The success of your business depends on your team members – so why not invest in proper coaching, training, and mentoring? One of the less-talked-about ways that insurance agency owners and leaders can improve business is by paying attention to the professional development of their staff—both agents and others in support roles like receptionists and customer service reps.
Depending on where an employee is in their tenure with your agency, they may need training, coaching, mentoring, or any combination of the three.
Stage 1: Training
The most crucial time that staff members need training is when they are first hired. You’ll need to show them the ropes on everything from how the coffeemaker works to the software you use to track prospects and current clients. Create and update a new-hire checklist and track what’s been covered as you go. Also, keep in mind that the early days of any new job can be a bit overwhelming, so be patient. Pairing your new hires with an instructor who is patient and kind will start everyone off on a good foot.

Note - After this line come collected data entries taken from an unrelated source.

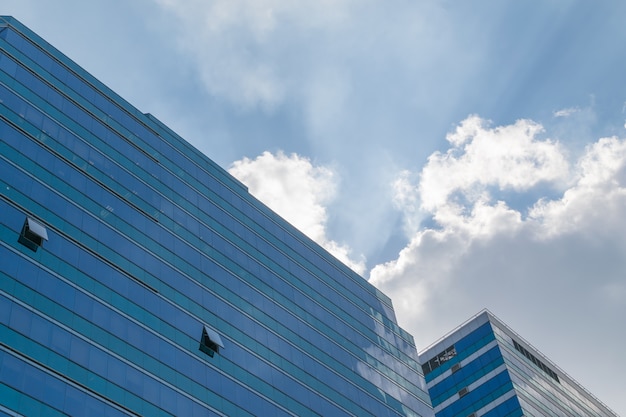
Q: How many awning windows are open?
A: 2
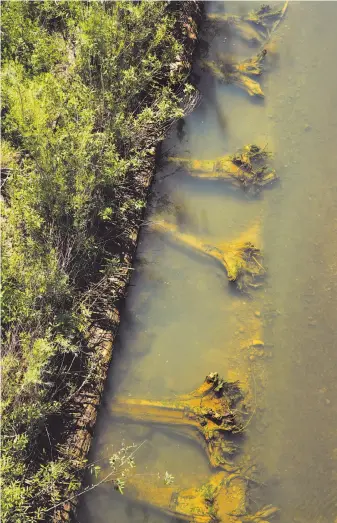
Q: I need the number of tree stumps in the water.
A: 6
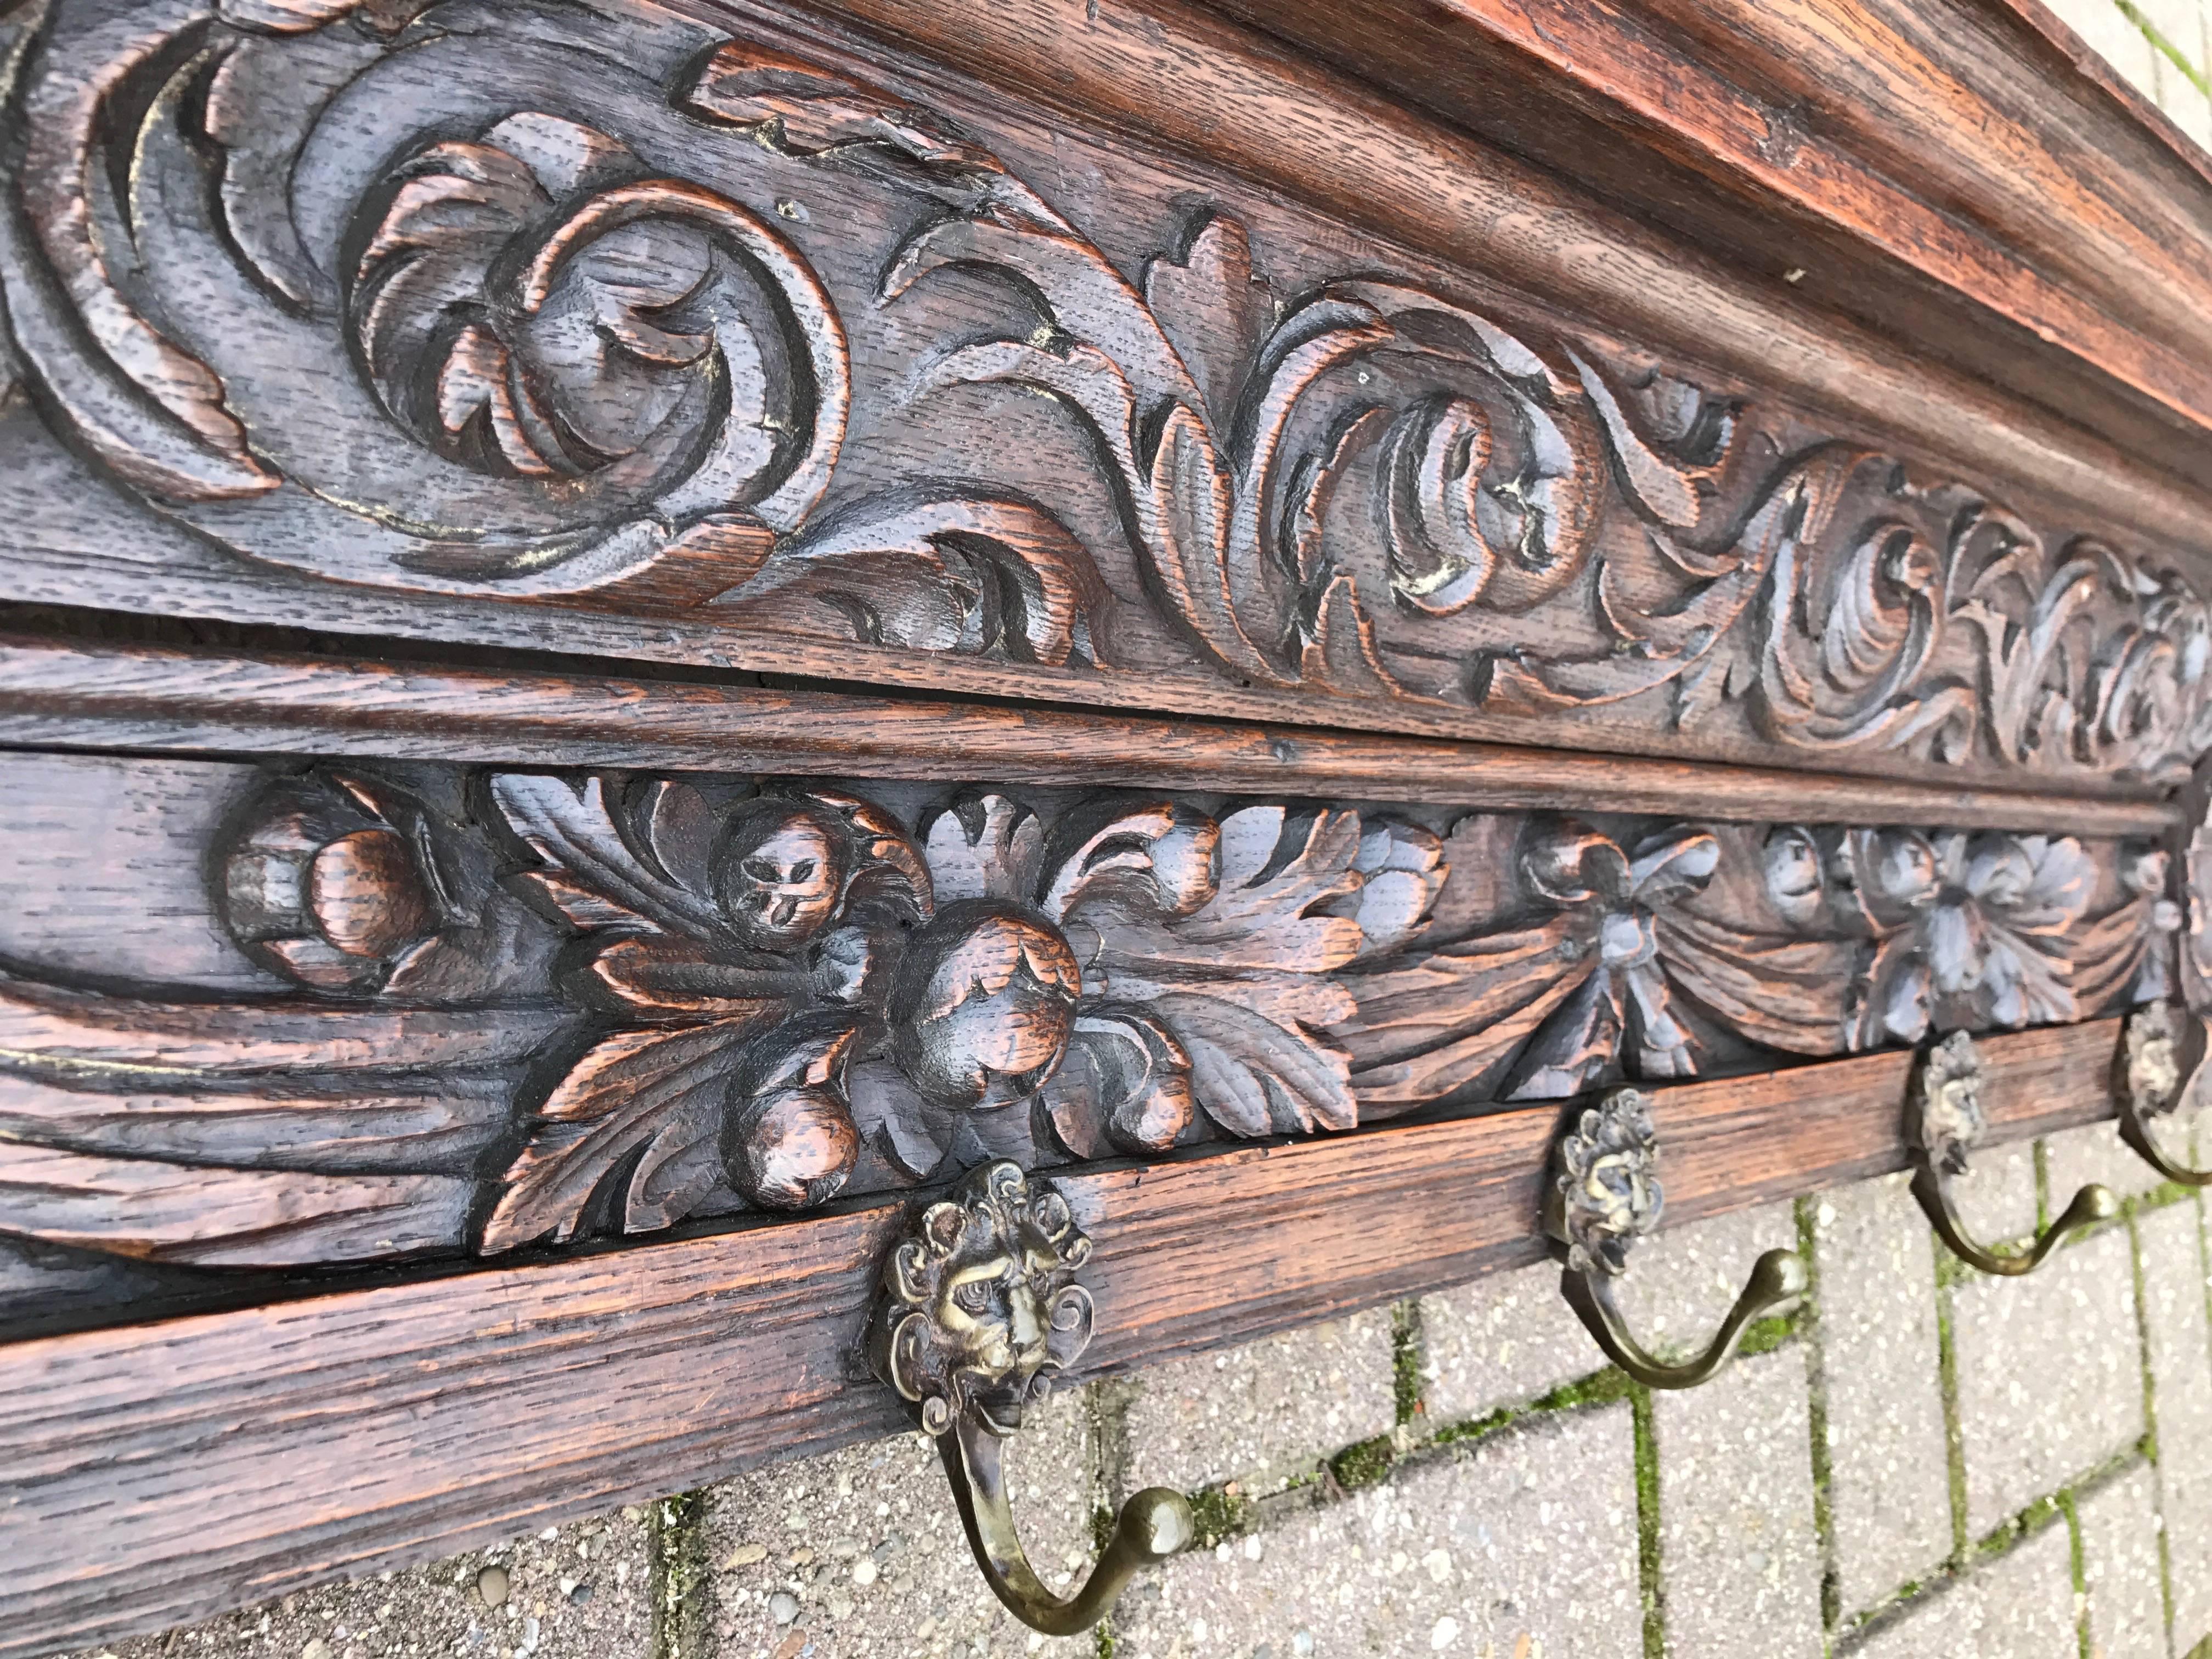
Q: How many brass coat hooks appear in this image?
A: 4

You may also need to train longer-term staff members from time to time on things like updated carrier rules, new software, or the latest insurance regulations. In addition to thinking about what each person needs to be trained on, you should also consider how each individual will learn best. Most adults learn through repetition, and the more complicated the topic, the more times you should plan to repeat a lesson.
Stage 2: Coaching
Coaching is more about shoring up skills than introducing new procedures. It’s about giving your staff the tools they need to be the best insurance salespeople or support staff possible and encouraging them to grow personally and professionally.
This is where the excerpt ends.